#### [YOUR GOAL]
Scan the entries below for the word "many" and copy every line where it turns up.
*** RECORDS FOR THIS TASK ***
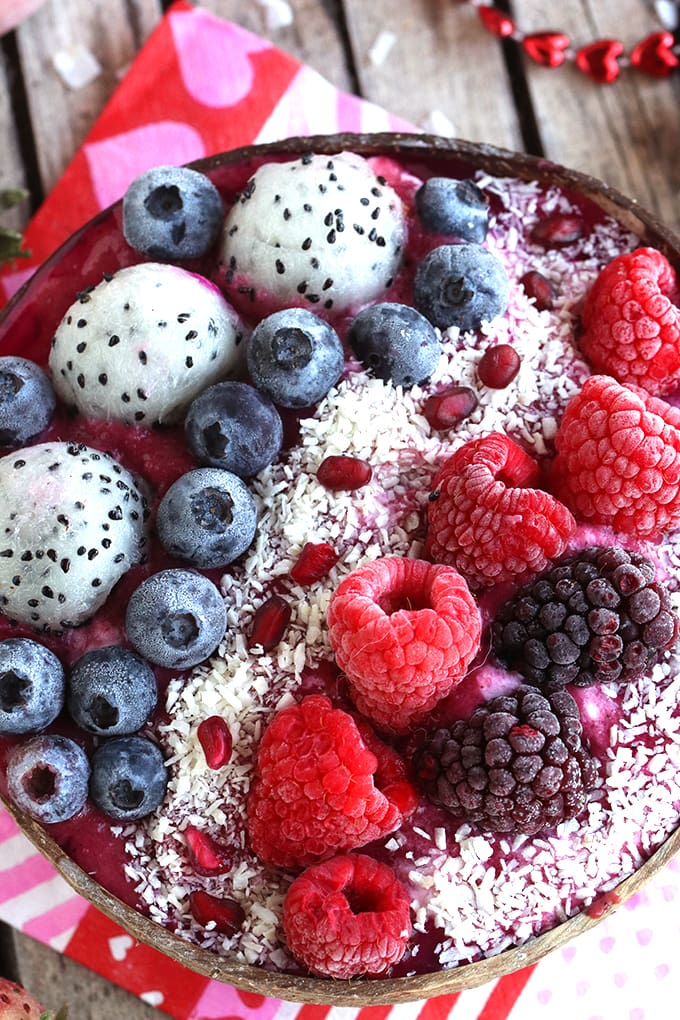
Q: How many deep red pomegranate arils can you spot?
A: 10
*** End of RECORDS FOR THIS TASK ***
*** RECORDS FOR THIS TASK ***
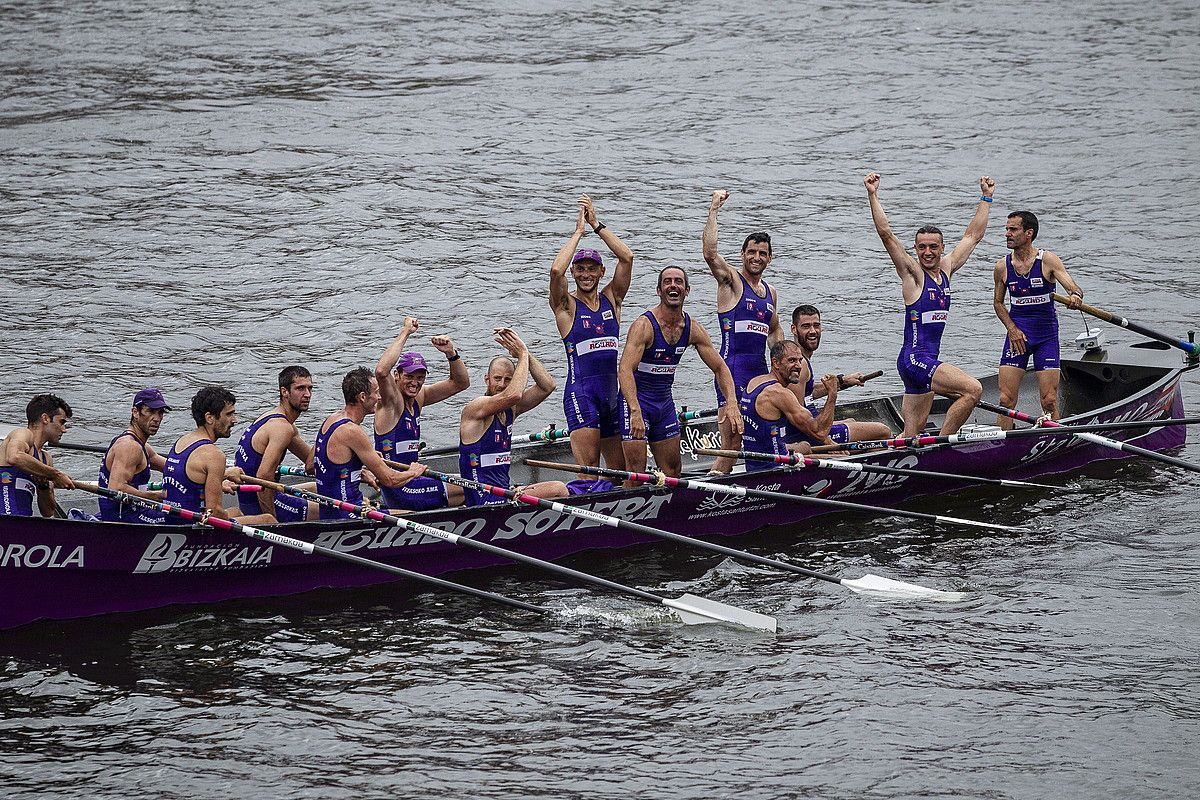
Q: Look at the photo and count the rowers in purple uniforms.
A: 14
*** End of RECORDS FOR THIS TASK ***
*** RECORDS FOR THIS TASK ***
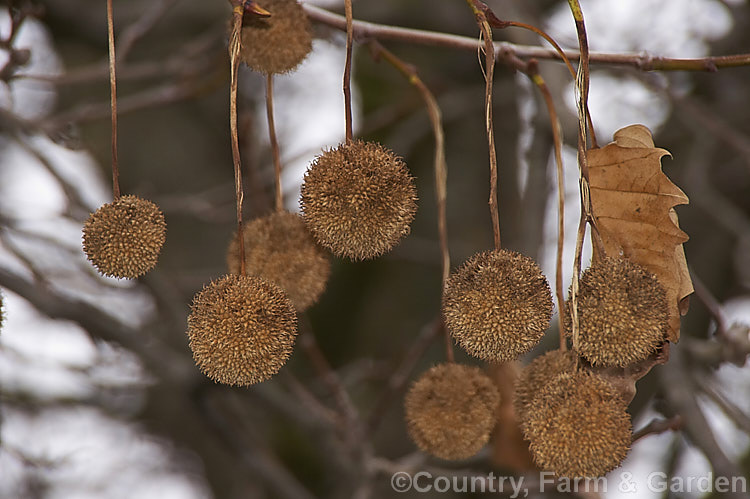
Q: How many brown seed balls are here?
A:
*** End of RECORDS FOR THIS TASK ***
#### [RESPONSE FOR THIS EXERCISE]
Q: How many deep red pomegranate arils can you spot?
Q: How many brown seed balls are here?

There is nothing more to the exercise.